Revision as of 18:07, 22 August 2021

ACMS Abstracts: Fall 2021

Jiuhua Hu (TAMY and UW)

Title: Wavelet-based Edge Multiscale Parareal Algorithm for Parabolic Equations with Heterogeneous Coefficients

Abstract: In this talk, I will talk about the Wavelet-based Edge Multiscale Parareal Algorithm to solve parabolic equations with heterogeneous coefficients. This algorithm combines the advantages of multiscale methods that can deal with heterogeneity in the spatial domain effectively, and the strength of parareal algorithms for speeding up time evolution problems. We derive the convergence rate of this algorithm and present extensive numerical tests to demonstrate the performance of our algorithm. This is a joint work with Guanglian Li (The University of Hong Kong).

Di Fang (UC-Berkeley)

Title: Time-dependent unbounded Hamiltonian simulation with vector norm scaling

Abstract: Hamiltonian simulation is a basic task in quantum computation.

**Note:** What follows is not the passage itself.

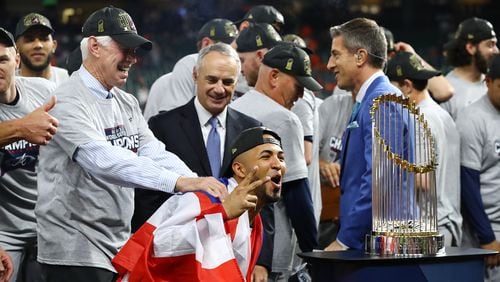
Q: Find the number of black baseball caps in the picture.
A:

The accuracy of such simulation is usually measured by the error of the unitary evolution operator in the operator norm, which in turn depends on certain norm of the Hamiltonian. For unbounded operators, after suitable discretization, the norm of the Hamiltonian can be very large, which significantly increases the simulation cost. However, the operator norm measures the worst-case error of the quantum simulation, while practical simulation concerns the error with respect to a given initial vector at hand. We demonstrate that under suitable assumptions of the Hamiltonian and the initial vector, if the error is measured in terms of the vector norm, the computational cost may not increase at all as the norm of the Hamiltonian increases using Trotter type methods. In this sense, our result outperforms all previous error bounds in the quantum simulation literature. We also clarify the existence and the importance of commutator scalings of Trotter and generalized Trotter methods for time-dependent Hamiltonian simulations.